François de Sales et la culture populaire
            Issu d’une famille de la noblesse très liée à la terre, François de Sales n’a jamais été étranger à la culture populaire. Déjà l’environnement où il a grandi le rendait proche des gens du peuple, au point qu’il se rangeait lui-même volontiers parmi les « gros montagnards » au lever matinal. Au cours de ses visites pastorales, il se servait du patois, parlant familièrement « le gros langage du pays pour se mieux faire entendre ». Il est sûr en tout cas que le contact direct avec l’ensemble de la population donna à son expérience pastorale un caractère concret et chaleureux.
            Comme on le sait, la culture populaire s’exprime bien mieux sous la forme narrative que dans l’écrit. Faut-il rappeler que si un certain pourcentage de la population savait lire, la plupart ne savaient pas écrire ? Cependant, les livres des libraires établis et des colporteurs faisaient leur apparition, non seulement en ville, mais aussi dans les villages. Cette production de livrets bon marché devait nécessairement être très variée, la majorité relevant sans doute de la littérature populaire qui transmettait toute une sensibilité encore médiévale : vies de saints, romans de chevalerie, contes merveilleux, histoires de brigands ou almanachs avec leurs prévisions météorologiques et leurs conseils pratiques.
            Mais la culture populaire était véhiculée aussi à travers les rencontres de tous les jours et lors des fêtes, quand on allait boire et manger ensemble dans les tavernes et cabarets, notamment « en cas de noces, baptêmes, funérailles et confréries », durant les foires et les marchés. François de Sales a peut-être rendu un bon service à la société en ne boudant pas systématiquement toutes les manifestations de la convivialité et des réjouissances publiques, n’imposant des restrictions qu’aux ecclésiastiques tenus à la réserve.

Sagesse et savoir-faire
            Observateur sympathique de la nature et des gens, François de Sales a appris beaucoup à leur contact. La sagesse paysanne trouve sa place dans les œuvres de l’évêque de Genève : ce sont les paysans et ceux qui labourent la terre qui lui ont dit que lorsqu’il tombe de la neige en hiver, la récolte sera plus belle l’année suivante. Quant aux bergers et bouviers des montagnes, le soin qu’ils ont de leur troupeau est un exemple de zèle « pastoral ». Dans le monde des métiers, on découvre souvent un savoir-faire admirable :

Les laboureurs ne sèment les champs qu’après qu’ils les ont défrichés et qu’ils en ont ôté les épines ; les maçons n’emploient les pierres qu’après les avoir taillées ; les serruriers ne font usage du fer qu’après qu’ils l’ont battu ; les orfèvres ne se servent de l’or qu’après l’avoir purifié dans le creuset.

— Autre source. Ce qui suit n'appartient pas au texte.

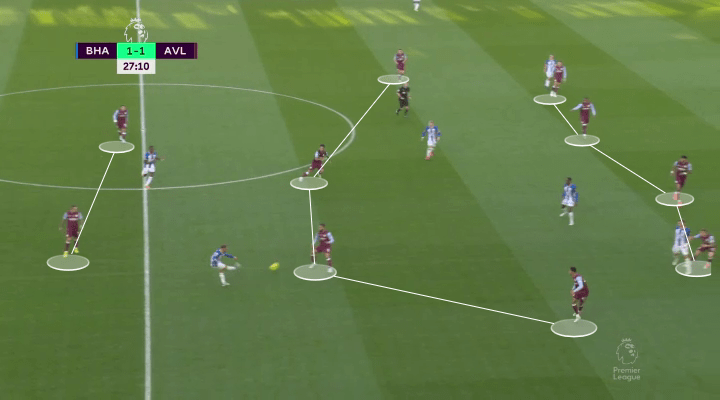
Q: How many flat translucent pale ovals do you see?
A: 10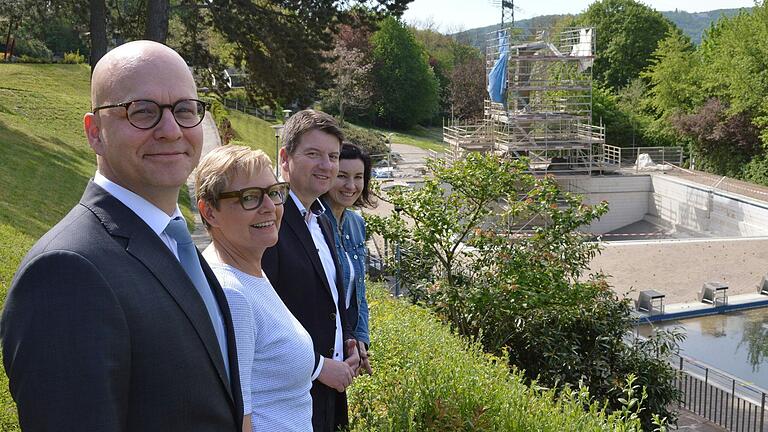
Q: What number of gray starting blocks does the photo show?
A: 3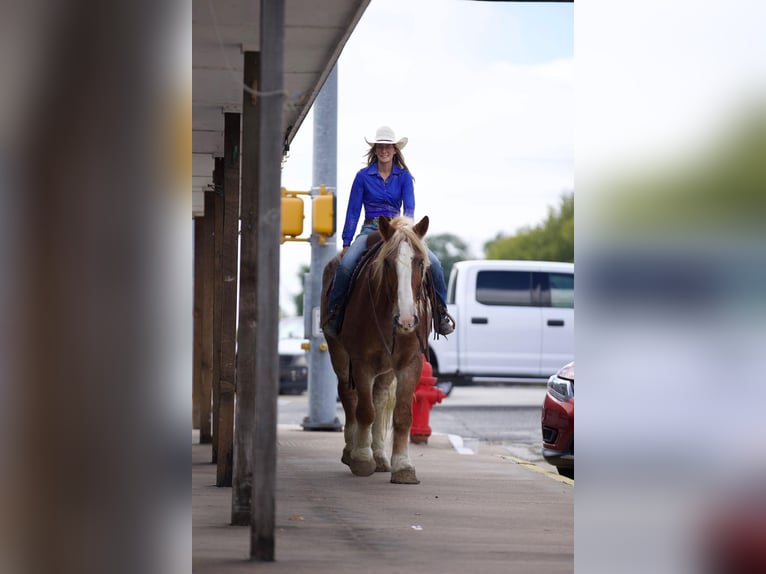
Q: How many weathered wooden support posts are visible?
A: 6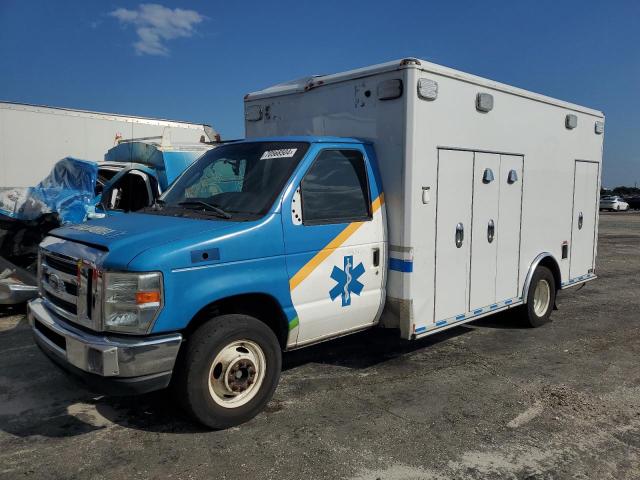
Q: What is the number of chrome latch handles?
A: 3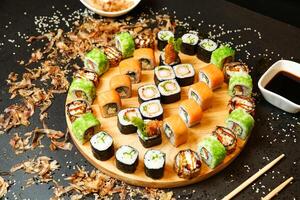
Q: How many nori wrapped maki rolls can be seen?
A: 14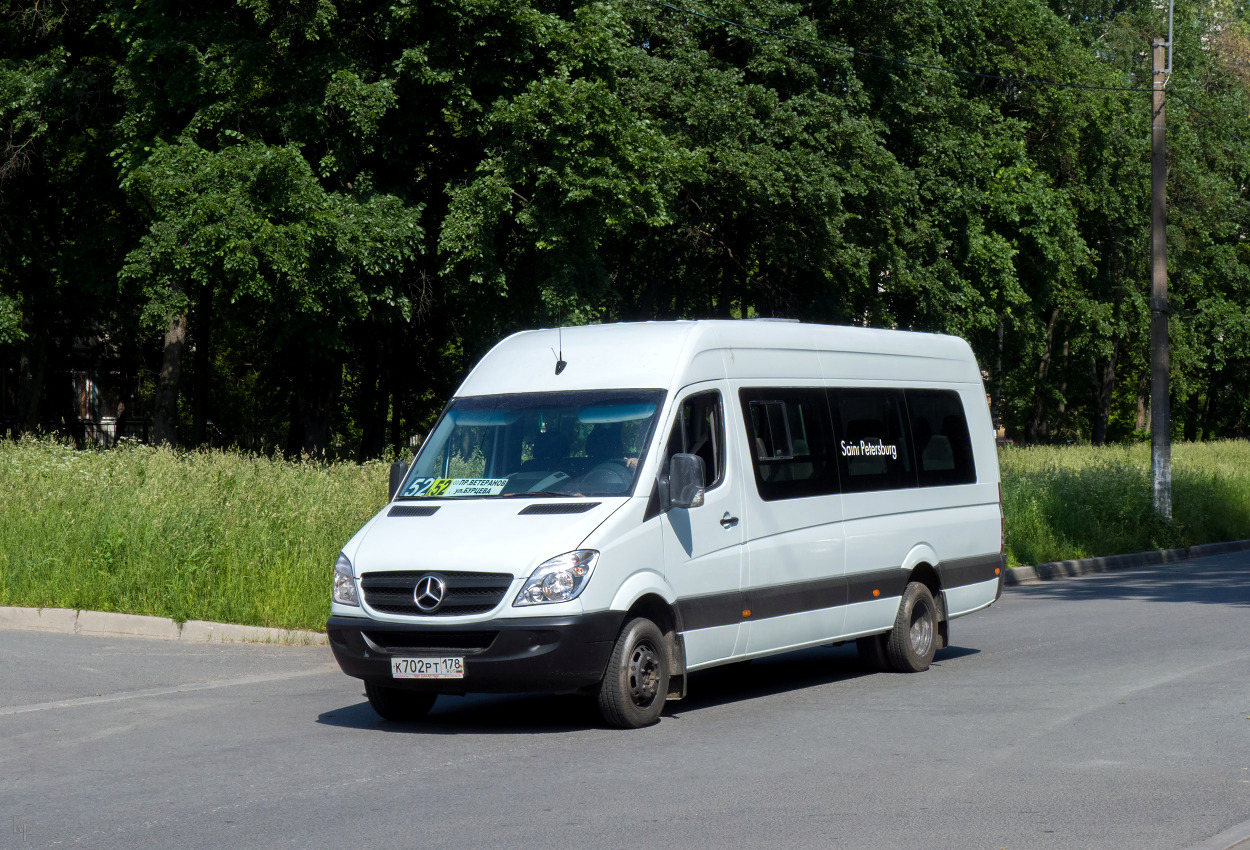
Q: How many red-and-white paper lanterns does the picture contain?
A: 0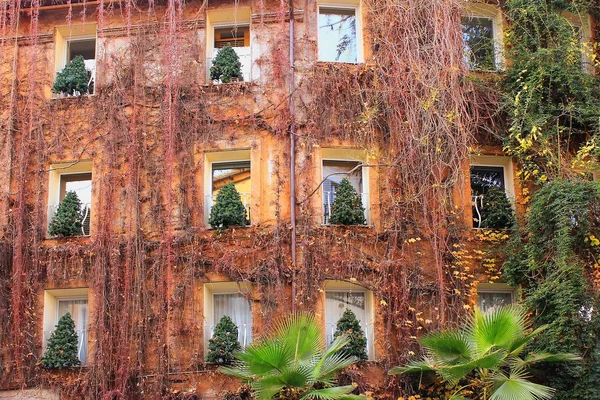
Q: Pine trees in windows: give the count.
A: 9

            L’humour n’est pas absent dans certaines histoires qu’il rapporte. Depuis l’antiquité, les barbiers passaient pour de grands bavards ; à l’un d’eux qui demandait à un roi : Comment voulez-vous que je vous fasse la barbe ? celui-ci répondit : « sans dire mot ». Le travail du menuisier réalise de petits miracles : avec un bout de bois tordu il est capable de faire « quelque beau chef-d’œuvre ». Les verriers, eux aussi, sont étonnants car ils créent des merveilles avec le souffle de leur bouche.
            Quant à l’art du typographe, il en comprenait toute l’importance, surtout pour des motifs religieux.  Dans une lettre au nonce à Turin en mai 1598 il se lamentait : « Il faudrait avoir un imprimeur à Annecy. Les hérétiques publient à chaque instant des livres très pernicieux, tandis que plusieurs ouvrages catholiques demeurent entre les mains de leurs auteurs parce qu’on ne peut les envoyer sûrement à Lyon, et qu’ils n’ont pas d’imprimeur à leur disposition ».

L’art et les artistes
            Dans le domaine des arts, le triomphe de la Renaissance resplendissait dans les œuvres inspirées de l’antiquité. François de Sales a pu les contempler lors de ses séjours en Italie et en France. À Rome, lors de son voyage en 1599, il a pu admirer la grande coupole de Saint-Pierre à peine achevée quelques années plus tôt, en notant que la Rome chrétienne n’avait rien à envier à la Rome païenne :

Dites-moi un peu, où est la mémoire de Néron ? Il ne s’en parle plus qu’en mal. Oh ! quelle est la mémoire du glorieux apôtre saint Pierre, pauvre pêcheur, déchaussé, dénué et simple ! Grand est le palais, la basilique, le monument de saint Pierre ; celle de Néron n’est plus rien.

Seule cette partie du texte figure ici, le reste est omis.